Yep.. can be fixed... Hey Alexey.... i'we solved the pipeline IIR filter algorithm... I had trouble with the recursives of the filter.... stage 4 needed a value from stage 6 in the pipe... man did i twist me head to understand what was going on, simulating it all, stepping through clocks in my head.... took me a few days... but now i know what to do... atleast in theory.... havent tested it yet... but the solution is to run stage 1 to 4 as a pipeline, stall it, and run stage 5 and 6 as multicycle, and as that finishes, wake the pipe at stage 4 again to use the now ready value from stage 5 and then 6's multicycle part!
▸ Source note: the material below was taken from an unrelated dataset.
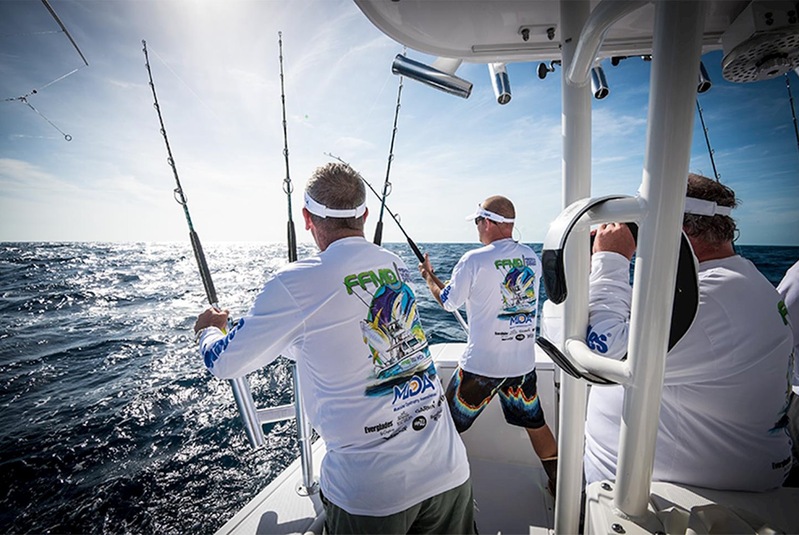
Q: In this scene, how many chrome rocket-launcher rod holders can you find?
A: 4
Also.. the multicycle at stage 5 and 6 can reuse the one of the multipliers and adders from the pipeline earlier, as its now stalled and not using the alu elements...

The sound will have a delay of 8 clock cycles, but thats nothing... i would chuck out samples at what clock rate you feed the module, divided by two, because of that last multicycle part, which has to be multicycle....

I wonder if that version when coded and finished would behave any better with timings? If i can constrain it right...

I will atleast try.. as iwe now tried both combo jungle, and pure 8 clocks multicycle, and now a pipeline hybrid with stall and the two last stages as multicycle.... gets the best of two worlds... has to be that way to.. due to the time recursive maths of the IIR algo in it self.

Well... night night..... going to get some sleep now...

Later Sorg. :)

sorgelig commented 3 years ago

You always can see slacks in compilation reports. If they are negative then you can see worst paths in TimeQuest utility which you can start in Quartus.

olekkarlsen commented 3 years ago

I know that.. but the paths are sometimes hard to understand... too much low level signal info and stuff... also hard to understand the via or thru path of a multicycle constraint... to understand what needs to be constrained, and how to do it the right way with timequest. some times a constraint has no effect because i do it the wrong way in timequest probably. Many people are striving with this.. i know.

sorgelig commented 3 years ago

if you are using CE in all registers assignment in the module then you can set muticycle path equal to CE in sdc for all registers in that module to relax the timings.